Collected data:
= Beginning of Section =

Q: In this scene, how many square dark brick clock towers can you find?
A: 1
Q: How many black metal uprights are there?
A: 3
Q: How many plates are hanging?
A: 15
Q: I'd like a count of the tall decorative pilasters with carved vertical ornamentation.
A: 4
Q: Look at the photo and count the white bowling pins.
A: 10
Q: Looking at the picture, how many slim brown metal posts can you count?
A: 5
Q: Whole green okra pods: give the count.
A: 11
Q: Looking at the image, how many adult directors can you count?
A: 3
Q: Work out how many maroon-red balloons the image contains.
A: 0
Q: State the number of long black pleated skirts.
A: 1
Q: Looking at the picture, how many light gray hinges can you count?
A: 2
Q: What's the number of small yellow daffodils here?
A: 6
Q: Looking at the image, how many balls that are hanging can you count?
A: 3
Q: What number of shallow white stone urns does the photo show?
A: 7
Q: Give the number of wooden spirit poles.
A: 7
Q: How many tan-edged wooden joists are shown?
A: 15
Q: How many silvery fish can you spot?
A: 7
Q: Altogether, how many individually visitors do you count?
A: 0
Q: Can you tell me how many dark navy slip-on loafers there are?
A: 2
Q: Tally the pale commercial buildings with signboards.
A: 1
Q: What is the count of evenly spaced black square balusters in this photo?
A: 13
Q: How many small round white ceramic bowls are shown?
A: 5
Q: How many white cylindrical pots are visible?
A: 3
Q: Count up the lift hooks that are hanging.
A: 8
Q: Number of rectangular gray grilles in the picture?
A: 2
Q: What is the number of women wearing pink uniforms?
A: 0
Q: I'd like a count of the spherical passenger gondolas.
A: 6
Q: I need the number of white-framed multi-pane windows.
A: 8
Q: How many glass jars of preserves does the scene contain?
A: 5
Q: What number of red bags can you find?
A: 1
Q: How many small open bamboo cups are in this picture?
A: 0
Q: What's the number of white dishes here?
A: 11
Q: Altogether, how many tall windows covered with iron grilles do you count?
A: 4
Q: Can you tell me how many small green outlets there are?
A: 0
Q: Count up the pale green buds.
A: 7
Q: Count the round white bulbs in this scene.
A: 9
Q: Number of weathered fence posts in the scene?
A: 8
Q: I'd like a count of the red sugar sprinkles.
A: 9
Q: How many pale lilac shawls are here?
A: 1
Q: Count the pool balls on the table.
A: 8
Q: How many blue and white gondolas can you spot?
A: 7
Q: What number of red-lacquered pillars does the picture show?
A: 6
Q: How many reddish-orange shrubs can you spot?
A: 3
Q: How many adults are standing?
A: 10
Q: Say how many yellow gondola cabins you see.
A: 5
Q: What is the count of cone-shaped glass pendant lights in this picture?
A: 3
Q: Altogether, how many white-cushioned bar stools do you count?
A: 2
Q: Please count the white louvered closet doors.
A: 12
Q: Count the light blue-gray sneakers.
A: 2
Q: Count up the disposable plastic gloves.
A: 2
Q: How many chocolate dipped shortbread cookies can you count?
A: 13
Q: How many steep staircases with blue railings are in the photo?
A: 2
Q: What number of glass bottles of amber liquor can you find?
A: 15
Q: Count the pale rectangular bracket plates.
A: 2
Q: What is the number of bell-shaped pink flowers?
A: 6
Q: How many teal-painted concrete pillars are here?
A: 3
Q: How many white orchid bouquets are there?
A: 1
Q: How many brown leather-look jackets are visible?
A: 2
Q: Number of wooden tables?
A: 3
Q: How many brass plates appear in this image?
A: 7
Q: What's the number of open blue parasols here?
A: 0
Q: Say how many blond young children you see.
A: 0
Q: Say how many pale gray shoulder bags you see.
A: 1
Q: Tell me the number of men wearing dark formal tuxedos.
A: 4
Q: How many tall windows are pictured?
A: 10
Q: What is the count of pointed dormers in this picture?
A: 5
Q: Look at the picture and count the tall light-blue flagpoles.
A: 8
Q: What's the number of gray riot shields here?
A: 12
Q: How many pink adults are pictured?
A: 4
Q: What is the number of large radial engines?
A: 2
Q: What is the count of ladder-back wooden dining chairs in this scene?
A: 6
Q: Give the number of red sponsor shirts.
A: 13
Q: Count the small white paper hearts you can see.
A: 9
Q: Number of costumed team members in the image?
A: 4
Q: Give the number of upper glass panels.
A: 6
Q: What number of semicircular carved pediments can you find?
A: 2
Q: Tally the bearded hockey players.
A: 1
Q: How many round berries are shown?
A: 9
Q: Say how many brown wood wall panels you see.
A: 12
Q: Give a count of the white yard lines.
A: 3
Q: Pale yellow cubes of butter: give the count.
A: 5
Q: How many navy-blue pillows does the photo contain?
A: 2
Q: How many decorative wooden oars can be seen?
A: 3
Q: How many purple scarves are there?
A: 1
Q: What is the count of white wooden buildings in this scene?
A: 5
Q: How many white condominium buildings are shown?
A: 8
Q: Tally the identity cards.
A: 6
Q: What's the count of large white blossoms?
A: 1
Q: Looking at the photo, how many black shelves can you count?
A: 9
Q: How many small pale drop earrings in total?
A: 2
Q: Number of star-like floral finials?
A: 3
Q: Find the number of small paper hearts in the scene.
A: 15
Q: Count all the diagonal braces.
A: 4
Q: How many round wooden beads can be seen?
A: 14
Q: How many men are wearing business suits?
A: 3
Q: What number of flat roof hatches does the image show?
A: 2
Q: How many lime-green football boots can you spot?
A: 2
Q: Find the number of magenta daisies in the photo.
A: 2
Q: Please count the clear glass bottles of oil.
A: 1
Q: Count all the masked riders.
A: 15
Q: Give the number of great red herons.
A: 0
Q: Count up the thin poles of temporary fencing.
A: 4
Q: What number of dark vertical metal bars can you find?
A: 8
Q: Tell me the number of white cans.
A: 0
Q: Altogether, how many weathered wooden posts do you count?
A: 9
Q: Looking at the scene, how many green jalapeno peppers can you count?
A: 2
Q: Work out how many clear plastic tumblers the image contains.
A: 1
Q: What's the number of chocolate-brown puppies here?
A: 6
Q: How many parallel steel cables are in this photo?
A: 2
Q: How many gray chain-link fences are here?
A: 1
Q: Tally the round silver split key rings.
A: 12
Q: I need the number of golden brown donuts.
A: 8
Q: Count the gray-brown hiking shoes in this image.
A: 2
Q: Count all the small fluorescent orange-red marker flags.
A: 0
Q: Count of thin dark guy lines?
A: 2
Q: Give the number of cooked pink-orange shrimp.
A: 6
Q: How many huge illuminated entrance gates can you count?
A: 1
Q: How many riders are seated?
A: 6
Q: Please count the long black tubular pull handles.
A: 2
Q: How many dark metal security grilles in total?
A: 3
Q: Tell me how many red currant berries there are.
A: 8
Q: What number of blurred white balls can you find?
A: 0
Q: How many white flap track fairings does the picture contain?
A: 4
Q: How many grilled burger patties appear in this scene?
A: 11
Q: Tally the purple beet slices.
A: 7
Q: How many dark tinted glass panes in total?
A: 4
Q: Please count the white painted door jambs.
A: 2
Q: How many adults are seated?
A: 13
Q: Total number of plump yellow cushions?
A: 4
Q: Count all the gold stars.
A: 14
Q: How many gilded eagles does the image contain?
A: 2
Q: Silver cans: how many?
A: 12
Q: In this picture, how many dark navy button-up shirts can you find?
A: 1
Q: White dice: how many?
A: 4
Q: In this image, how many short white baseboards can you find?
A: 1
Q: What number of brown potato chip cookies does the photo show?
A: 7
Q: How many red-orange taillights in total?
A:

= End of Section =

## Directions for this task
Your answer must be an exact copy of every record.

## Solution below
Q: In this scene, how many square dark brick clock towers can you find?
A: 1
Q: How many black metal uprights are there?
A: 3
Q: How many plates are hanging?
A: 15
Q: I'd like a count of the tall decorative pilasters with carved vertical ornamentation.
A: 4
Q: Look at the photo and count the white bowling pins.
A: 10
Q: Looking at the picture, how many slim brown metal posts can you count?
A: 5
Q: Whole green okra pods: give the count.
A: 11
Q: Looking at the image, how many adult directors can you count?
A: 3
Q: Work out how many maroon-red balloons the image contains.
A: 0
Q: State the number of long black pleated skirts.
A: 1
Q: Looking at the picture, how many light gray hinges can you count?
A: 2
Q: What's the number of small yellow daffodils here?
A: 6
Q: Looking at the image, how many balls that are hanging can you count?
A: 3
Q: What number of shallow white stone urns does the photo show?
A: 7
Q: Give the number of wooden spirit poles.
A: 7
Q: How many tan-edged wooden joists are shown?
A: 15
Q: How many silvery fish can you spot?
A: 7
Q: Altogether, how many individually visitors do you count?
A: 0
Q: Can you tell me how many dark navy slip-on loafers there are?
A: 2
Q: Tally the pale commercial buildings with signboards.
A: 1
Q: What is the count of evenly spaced black square balusters in this photo?
A: 13
Q: How many small round white ceramic bowls are shown?
A: 5
Q: How many white cylindrical pots are visible?
A: 3
Q: Count up the lift hooks that are hanging.
A: 8
Q: Number of rectangular gray grilles in the picture?
A: 2
Q: What is the number of women wearing pink uniforms?
A: 0
Q: I'd like a count of the spherical passenger gondolas.
A: 6
Q: I need the number of white-framed multi-pane windows.
A: 8
Q: How many glass jars of preserves does the scene contain?
A: 5
Q: What number of red bags can you find?
A: 1
Q: How many small open bamboo cups are in this picture?
A: 0
Q: What's the number of white dishes here?
A: 11
Q: Altogether, how many tall windows covered with iron grilles do you count?
A: 4
Q: Can you tell me how many small green outlets there are?
A: 0
Q: Count up the pale green buds.
A: 7
Q: Count the round white bulbs in this scene.
A: 9
Q: Number of weathered fence posts in the scene?
A: 8
Q: I'd like a count of the red sugar sprinkles.
A: 9
Q: How many pale lilac shawls are here?
A: 1
Q: Count the pool balls on the table.
A: 8
Q: How many blue and white gondolas can you spot?
A: 7
Q: What number of red-lacquered pillars does the picture show?
A: 6
Q: How many reddish-orange shrubs can you spot?
A: 3
Q: How many adults are standing?
A: 10
Q: Say how many yellow gondola cabins you see.
A: 5
Q: What is the count of cone-shaped glass pendant lights in this picture?
A: 3
Q: Altogether, how many white-cushioned bar stools do you count?
A: 2
Q: Please count the white louvered closet doors.
A: 12
Q: Count the light blue-gray sneakers.
A: 2
Q: Count up the disposable plastic gloves.
A: 2
Q: How many chocolate dipped shortbread cookies can you count?
A: 13
Q: How many steep staircases with blue railings are in the photo?
A: 2
Q: What number of glass bottles of amber liquor can you find?
A: 15
Q: Count the pale rectangular bracket plates.
A: 2
Q: What is the number of bell-shaped pink flowers?
A: 6
Q: How many teal-painted concrete pillars are here?
A: 3
Q: How many white orchid bouquets are there?
A: 1
Q: How many brown leather-look jackets are visible?
A: 2
Q: Number of wooden tables?
A: 3
Q: How many brass plates appear in this image?
A: 7
Q: What's the number of open blue parasols here?
A: 0
Q: Say how many blond young children you see.
A: 0
Q: Say how many pale gray shoulder bags you see.
A: 1
Q: Tell me the number of men wearing dark formal tuxedos.
A: 4
Q: How many tall windows are pictured?
A: 10
Q: What is the count of pointed dormers in this picture?
A: 5
Q: Look at the picture and count the tall light-blue flagpoles.
A: 8
Q: What's the number of gray riot shields here?
A: 12
Q: How many pink adults are pictured?
A: 4
Q: What is the number of large radial engines?
A: 2
Q: What is the count of ladder-back wooden dining chairs in this scene?
A: 6
Q: Give the number of red sponsor shirts.
A: 13
Q: Count the small white paper hearts you can see.
A: 9
Q: Number of costumed team members in the image?
A: 4
Q: Give the number of upper glass panels.
A: 6
Q: What number of semicircular carved pediments can you find?
A: 2
Q: Tally the bearded hockey players.
A: 1
Q: How many round berries are shown?
A: 9
Q: Say how many brown wood wall panels you see.
A: 12
Q: Give a count of the white yard lines.
A: 3
Q: Pale yellow cubes of butter: give the count.
A: 5
Q: How many navy-blue pillows does the photo contain?
A: 2
Q: How many decorative wooden oars can be seen?
A: 3
Q: How many purple scarves are there?
A: 1
Q: What is the count of white wooden buildings in this scene?
A: 5
Q: How many white condominium buildings are shown?
A: 8
Q: Tally the identity cards.
A: 6
Q: What's the count of large white blossoms?
A: 1
Q: Looking at the photo, how many black shelves can you count?
A: 9
Q: How many small pale drop earrings in total?
A: 2
Q: Number of star-like floral finials?
A: 3
Q: Find the number of small paper hearts in the scene.
A: 15
Q: Count all the diagonal braces.
A: 4
Q: How many round wooden beads can be seen?
A: 14
Q: How many men are wearing business suits?
A: 3
Q: What number of flat roof hatches does the image show?
A: 2
Q: How many lime-green football boots can you spot?
A: 2
Q: Find the number of magenta daisies in the photo.
A: 2
Q: Please count the clear glass bottles of oil.
A: 1
Q: Count all the masked riders.
A: 15
Q: Give the number of great red herons.
A: 0
Q: Count up the thin poles of temporary fencing.
A: 4
Q: What number of dark vertical metal bars can you find?
A: 8
Q: Tell me the number of white cans.
A: 0
Q: Altogether, how many weathered wooden posts do you count?
A: 9
Q: Looking at the scene, how many green jalapeno peppers can you count?
A: 2
Q: Work out how many clear plastic tumblers the image contains.
A: 1
Q: What's the number of chocolate-brown puppies here?
A: 6
Q: How many parallel steel cables are in this photo?
A: 2
Q: How many gray chain-link fences are here?
A: 1
Q: Tally the round silver split key rings.
A: 12
Q: I need the number of golden brown donuts.
A: 8
Q: Count the gray-brown hiking shoes in this image.
A: 2
Q: Count all the small fluorescent orange-red marker flags.
A: 0
Q: Count of thin dark guy lines?
A: 2
Q: Give the number of cooked pink-orange shrimp.
A: 6
Q: How many huge illuminated entrance gates can you count?
A: 1
Q: How many riders are seated?
A: 6
Q: Please count the long black tubular pull handles.
A: 2
Q: How many dark metal security grilles in total?
A: 3
Q: Tell me how many red currant berries there are.
A: 8
Q: What number of blurred white balls can you find?
A: 0
Q: How many white flap track fairings does the picture contain?
A: 4
Q: How many grilled burger patties appear in this scene?
A: 11
Q: Tally the purple beet slices.
A: 7
Q: How many dark tinted glass panes in total?
A: 4
Q: Please count the white painted door jambs.
A: 2
Q: How many adults are seated?
A: 13
Q: Total number of plump yellow cushions?
A: 4
Q: Count all the gold stars.
A: 14
Q: How many gilded eagles does the image contain?
A: 2
Q: Silver cans: how many?
A: 12
Q: In this picture, how many dark navy button-up shirts can you find?
A: 1
Q: White dice: how many?
A: 4
Q: In this image, how many short white baseboards can you find?
A: 1
Q: What number of brown potato chip cookies does the photo show?
A: 7
Q: How many red-orange taillights in total?
A:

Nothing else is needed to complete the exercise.